# DATASET ENTRIES

/---

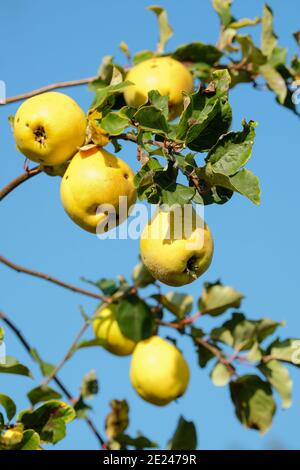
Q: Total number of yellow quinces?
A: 6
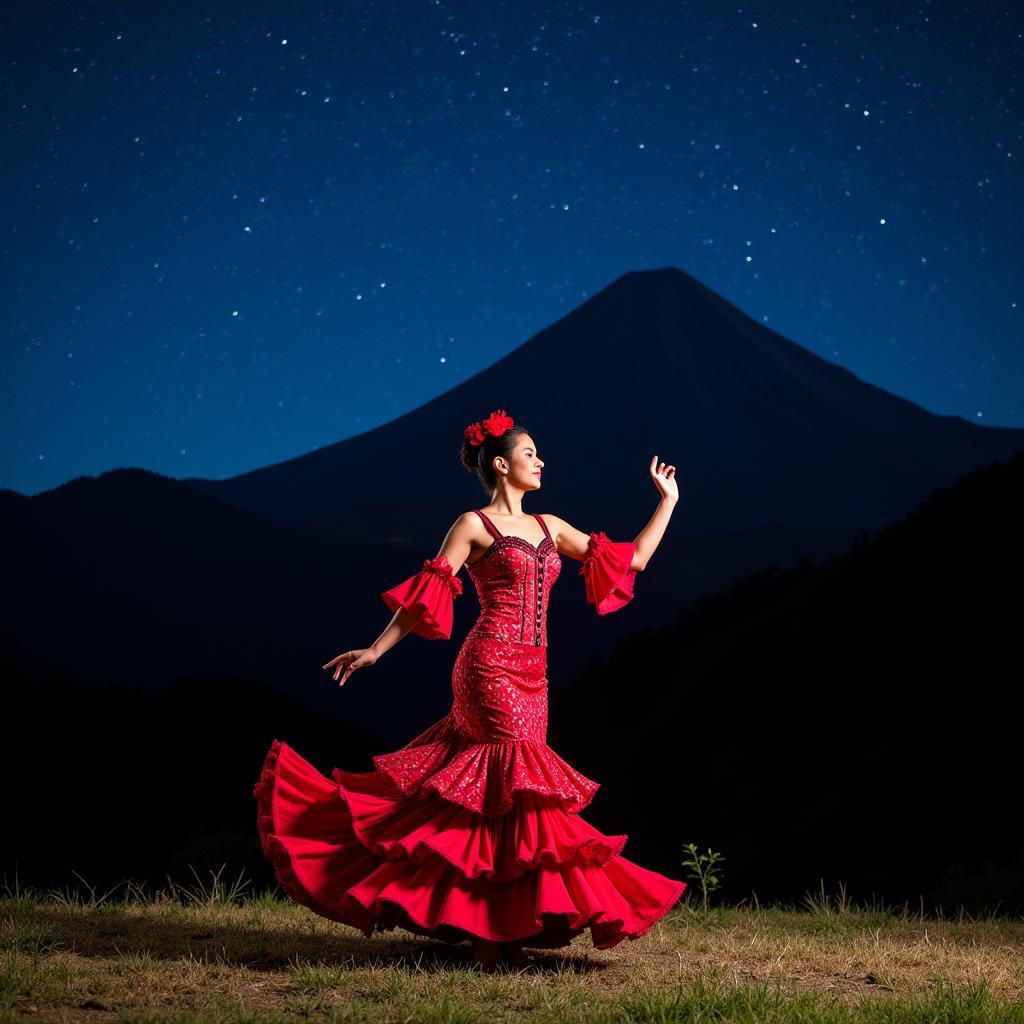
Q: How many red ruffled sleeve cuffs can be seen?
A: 2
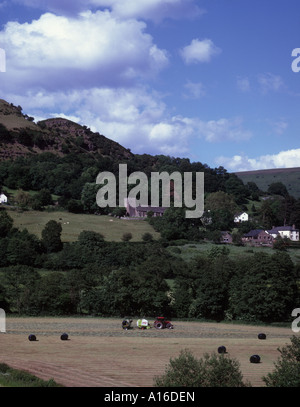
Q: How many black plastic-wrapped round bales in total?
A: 5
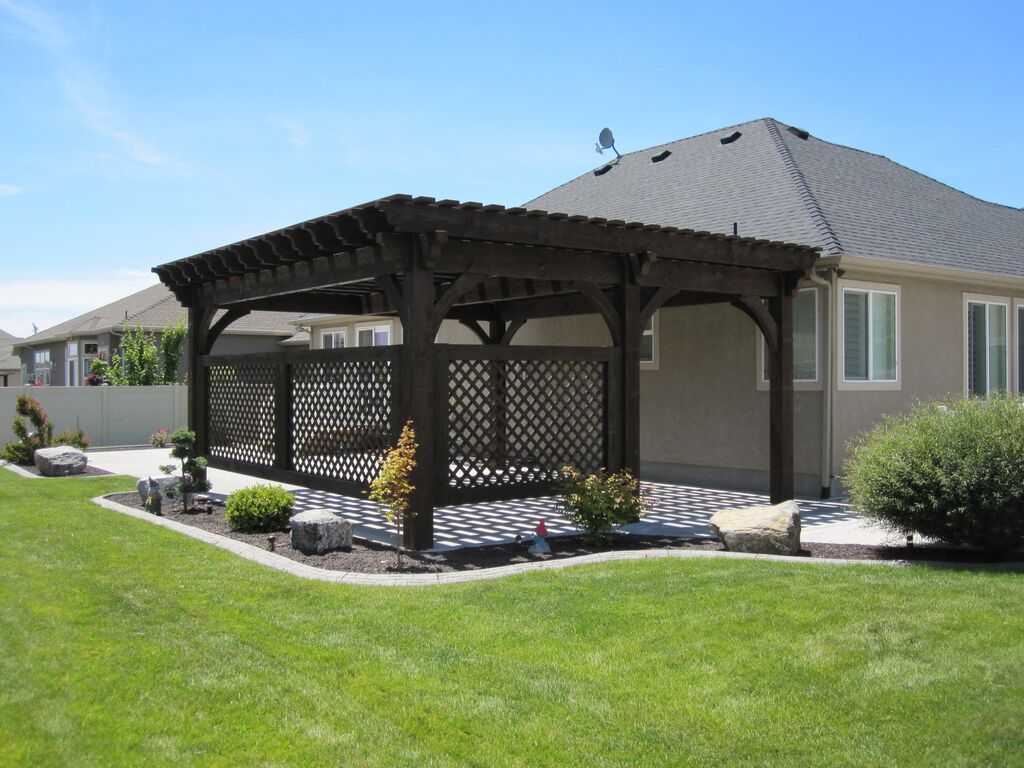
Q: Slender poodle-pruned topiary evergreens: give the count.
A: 1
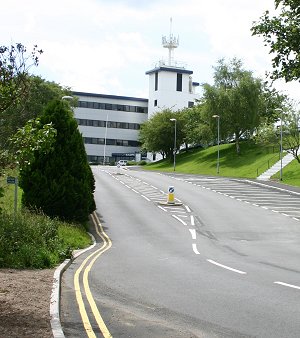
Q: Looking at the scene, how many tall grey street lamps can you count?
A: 3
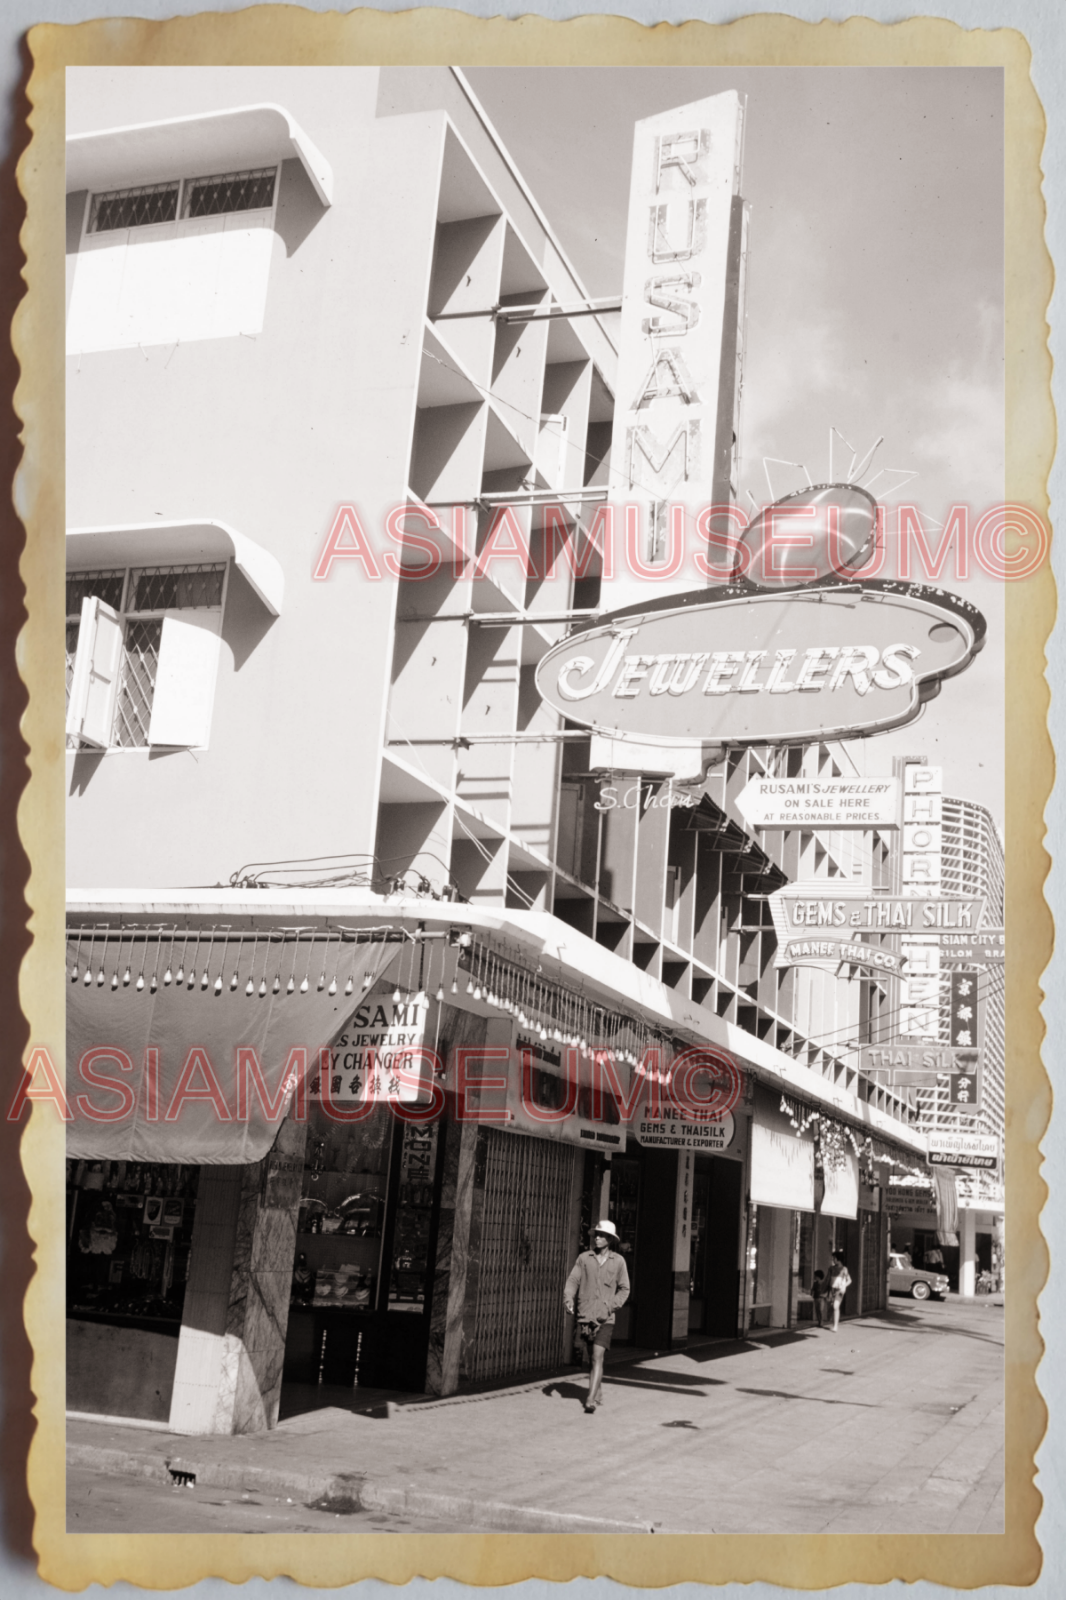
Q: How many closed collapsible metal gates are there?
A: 1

\---

# WHAT THIS TASK INVOLVES
Copy the material exactly as written and leave every picture behind.

# TASK ANSWER
Q: Total number of yellow quinces?
A: 6
Q: How many red ruffled sleeve cuffs can be seen?
A: 2
Q: How many black plastic-wrapped round bales in total?
A: 5
Q: Slender poodle-pruned topiary evergreens: give the count.
A: 1
Q: Looking at the scene, how many tall grey street lamps can you count?
A: 3
Q: How many closed collapsible metal gates are there?
A: 1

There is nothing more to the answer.